After many years of cooking for my family, I’ve accumulated a few adobo recipes which I’d cook every now and then.
There’s adobong Malabon, for instance, as well as adobo with liver sauce and adobo with gata. The type of adobo I’d cook on any given day would depend on the moods and preferences of the people I’m cooking the dish for.
However, sometimes I’m discouraged from cooking adobo because of having to brown the meat after it has been simmered in vinegar. As anyone who has done this knows, browning adobo meat in oil not only requires another pan, it also means oil and fat spattering all over the stove as the meat starts to brown.
This creates quite a mess, not to mention the risk of scorching your hand as you bravely try to coax some color into the meat.
Recently, while in the US, I resigned myself to such risks in order to cook adobo for my daughter. Until I noticed that, after almost all the liquid had evaporated from the simmering meat, there emerged a pool of liquid fat on the bottom of the casserole.
With the joy of Archimedes discovering his now famous fluid displacement principle, I decided to just brown the meat in the residual oil. Why use two pans if one will do, I told myself. To my delight, I found that the meat browned nicely in the very same pot where the pork had been simmered. Moreover the meat didn’t spatter, thereby saving me from potential oil burns.
After the meat had browned, I made a simple sauce of vinegar, soy sauce and water, which I poured into the same pot as the browned meat. Never mind that it didn’t have pounded chicken liver as a thickener, as one of my recipes required.
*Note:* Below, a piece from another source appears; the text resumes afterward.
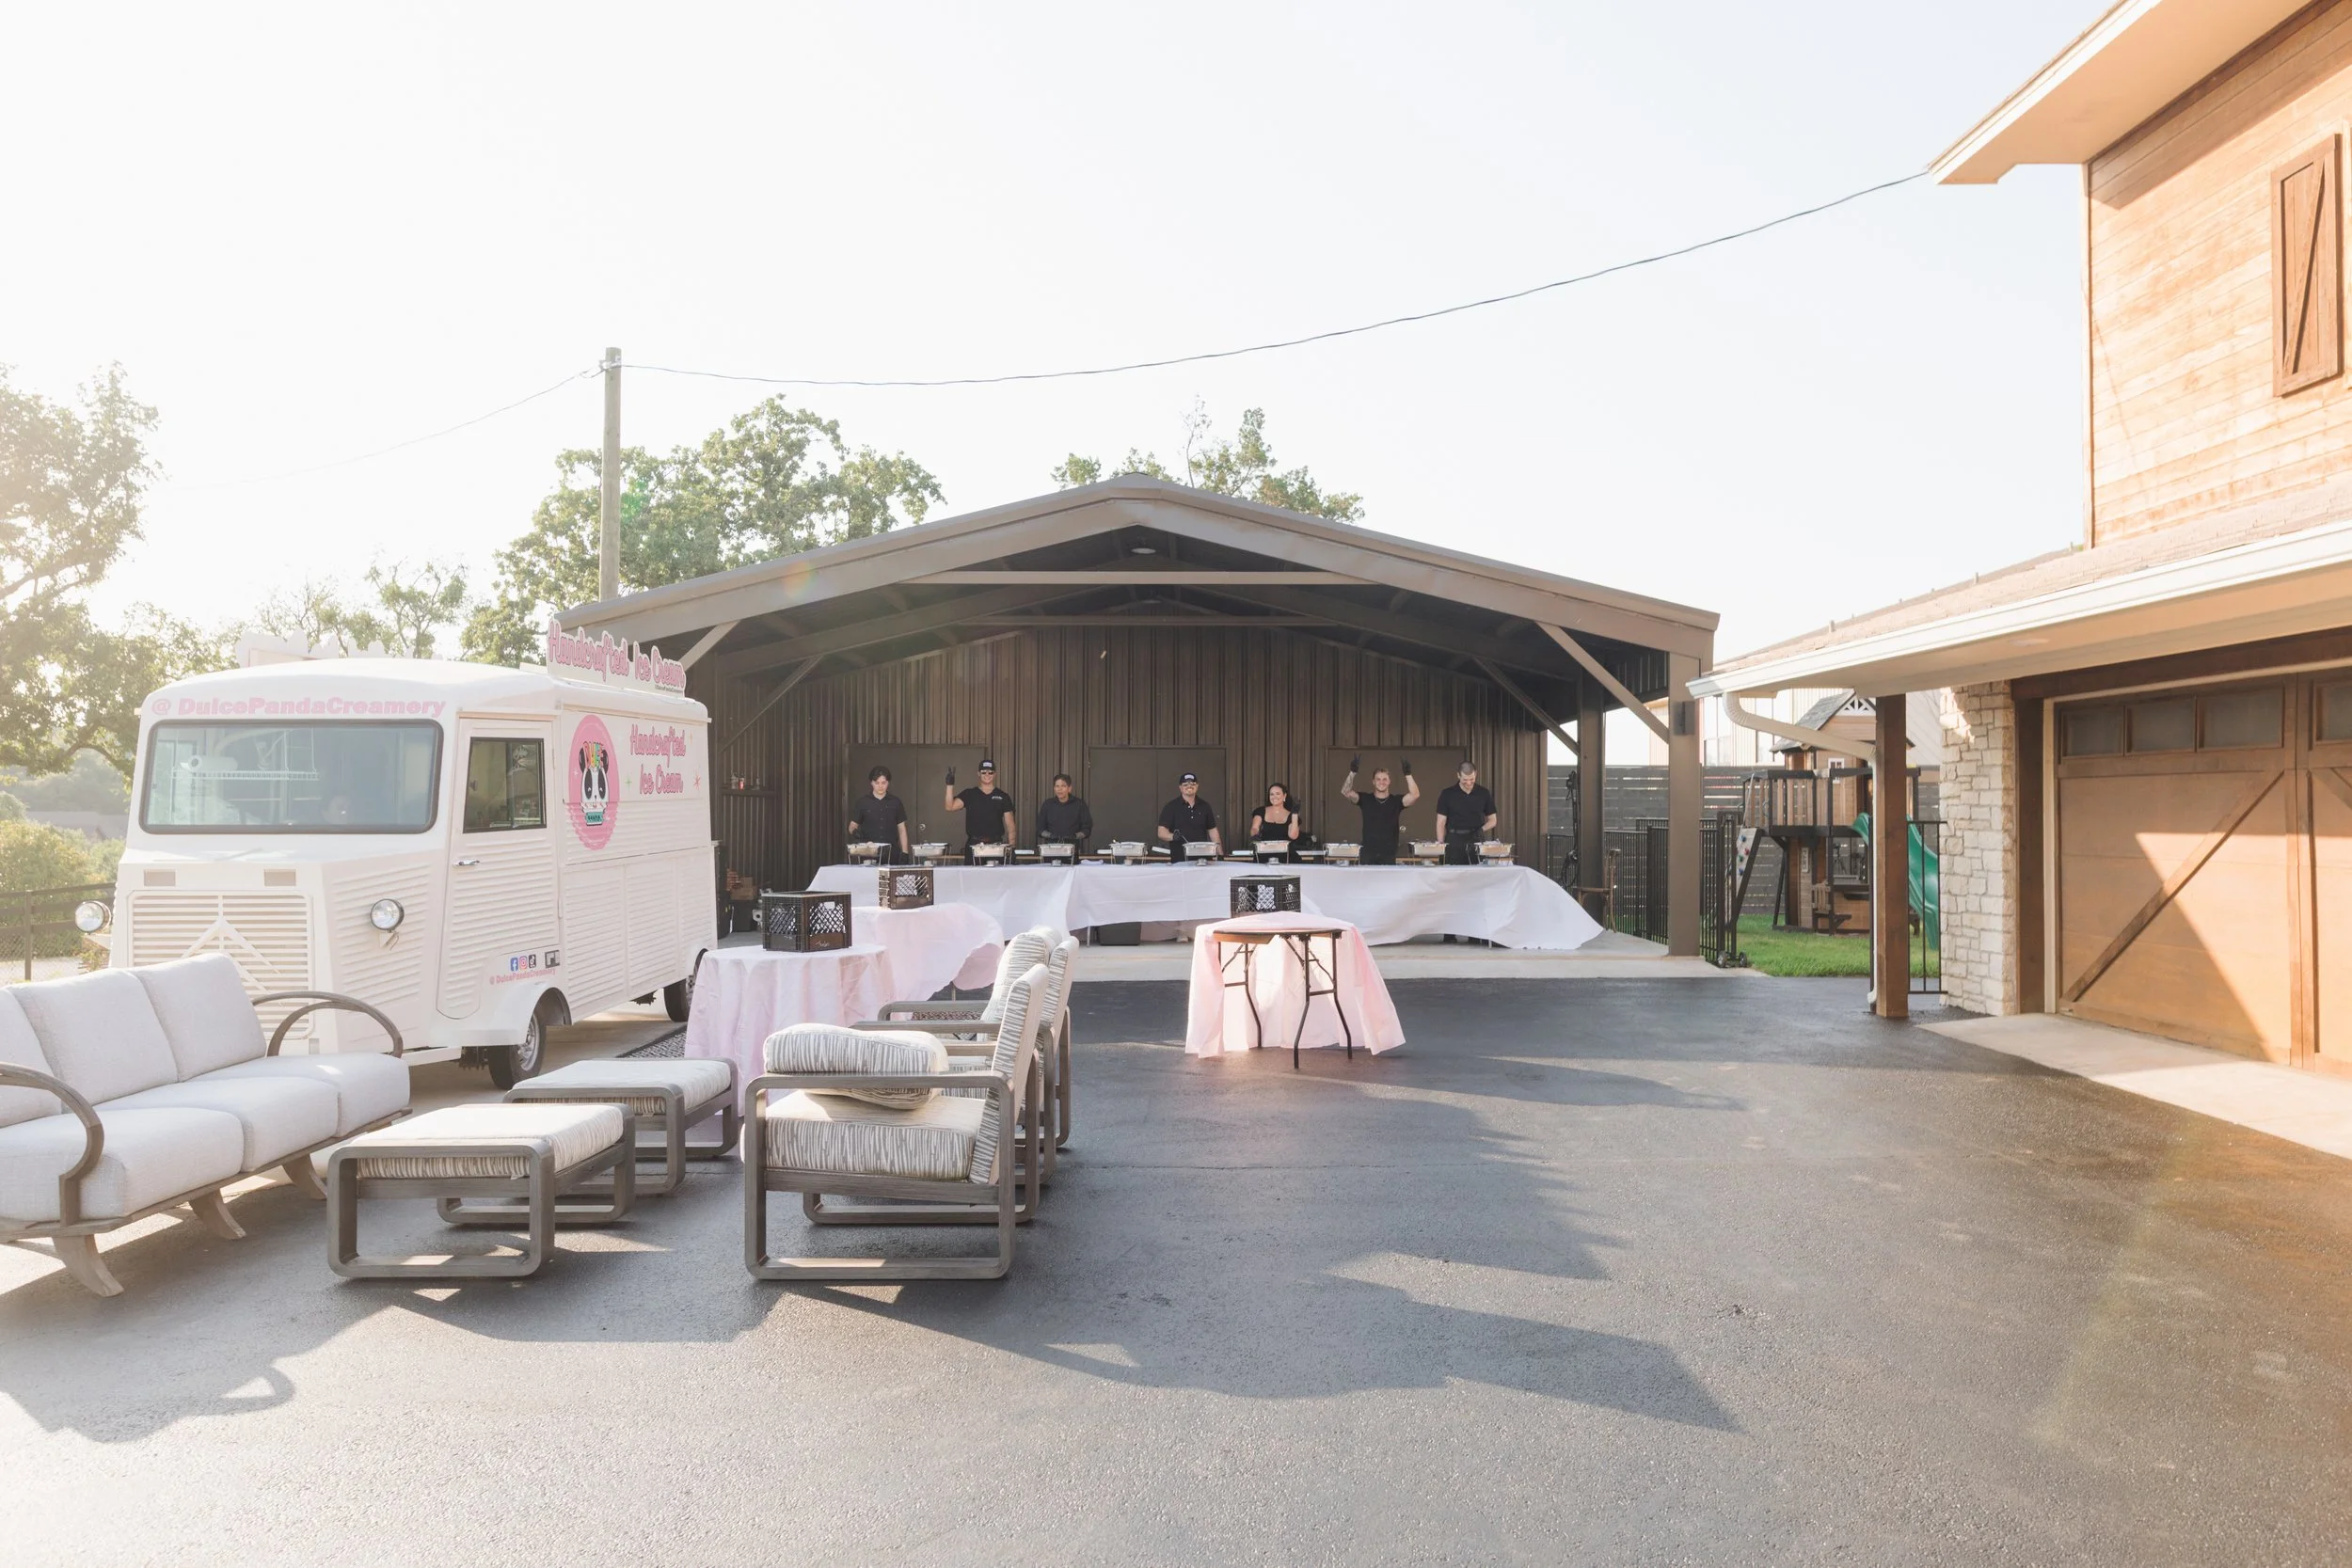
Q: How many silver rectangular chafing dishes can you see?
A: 10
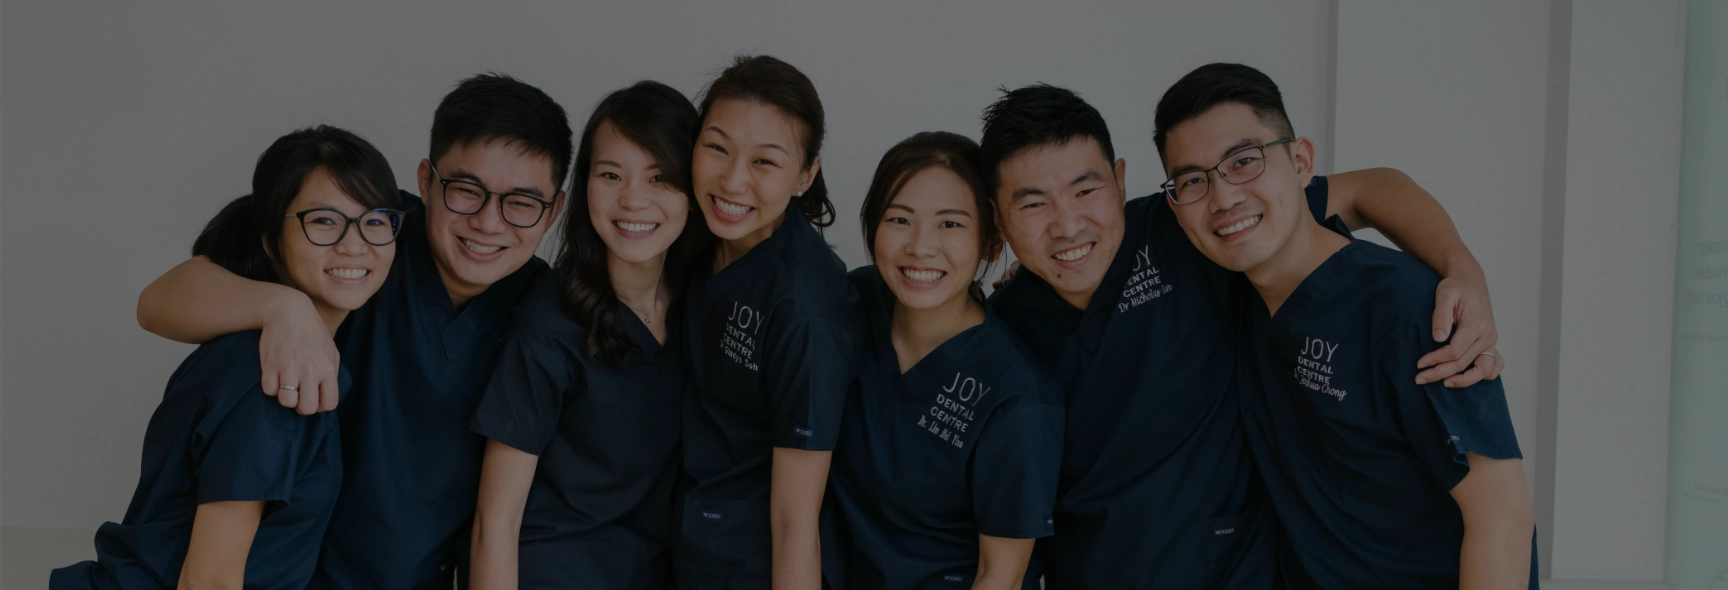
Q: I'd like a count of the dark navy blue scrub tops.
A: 7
The liquid nevertheless reinforced the tangy acidity of this vinegar stew—and became the foundation sauce which, as we Filipinos love to do, would be perfect for spooning into hot rice.
I call this dish my One-Pot Adobo. Once you’ve marinated the meat early in the day, you’ll find that cooking it for dinner is actually easy—and you only have to wash one pot afterwards. Just make sure to allot about 45 minutes to one hour for simmering the meat to tenderness.
One-Pot Adobo
- 1 ½ k boneless pork shoulder (kasim or pigue or a combination of both. See tips)
- 2 whole bulbs of garlic, chopped
- 3 c vinegar, divided
- Coarse salt
- 1 c water
- 2 bay leaves
- Cooked rice
For the sauce:
- ½ c soy sauce
- ¾ c vinegar
- 1 ¼ c water
Cut the pork into large cubes around 1½” x 1½” in size (or have the butcher cut it for you when you buy the meat).
In a nonreactive pan (not aluminum), marinate the pork cubes in the garlic and two cups of the vinegar. Cover the pan and keep in the refrigerator for up to 24 hours (8 to 10 hours will do).
When ready to cook, sprinkle coarse salt all over the pork cubes. Transfer the pork to a nonreactive (stainless-steel or enamel) cooking pot or pan. Pour in the remaining one cup vinegar and one cup water. Add bay leaves.
Bring to a boil, without stirring. Lower the heat to a simmer. At this point you can already stir the pork. Let the pork simmer until tender and almost all the liquid has evaporated, about 45 minutes to one hour. By this time, there should be some oil on the bottom of the pot (from the fat in the pork).
Using the same pot, brown the pork cubes in the residual oil, stirring the pork around the bottom of the pot so all the pork cubes get evenly browned.
Make the sauce:
In a bowl, combine ½ cup soy sauce, ¾ cup vinegar and 1¼ cups water. Pour into the pork cubes. Simmer for about 10 minutes. Remove the bay leaves. Serve with cooked rice.
Recommended sides:
- Chopped fresh tomatoes
- Wansuy leaves
- Coarse salt
- Ripe bananas (optional)
Combine the tomatoes and wansuy leaves and season to taste with coarse salt. Serve with the adobo. If desired, serve also some ripe bananas on the side.
For more tips, recipes and stories, visit author’s blog at www.normachikiamco.com and Facebook fan page www.facebook.com/normachikiamco. Follow on Twitter@NormaChikiamco.
Cook’s tips:
Do not use an aluminum pan and pot for marinating and cooking the pork cubes as aluminum reacts with the vinegar. For marinating, use a stainless-steel, glass or enamel bowl. Similarly, for cooking the pork, use a stainless steel or enamel pot or casserole pan.
Aside from pigue or kasim (pork shoulder), another cut of pork you can use is liempo (pork belly). However, since liempo is very fatty, it’s best to use only about ¼ kilo of it. A good combination of pork cuts for adobo would be 1¼ kilos of pork pigue and kasim and ¼ kilo liempo. Some supermarkets sell a combination of pork pigue and kasim as pork cubes.
You can marinate the pork up to 24 hours ahead. But if in a hurry, even a few hours will do. Best is to marinate the pork early in the day then cook it in the evening. To prevent spoilage, make sure to store the marinated pork in a tightly covered pan in the refrigerator until you’re ready to cook.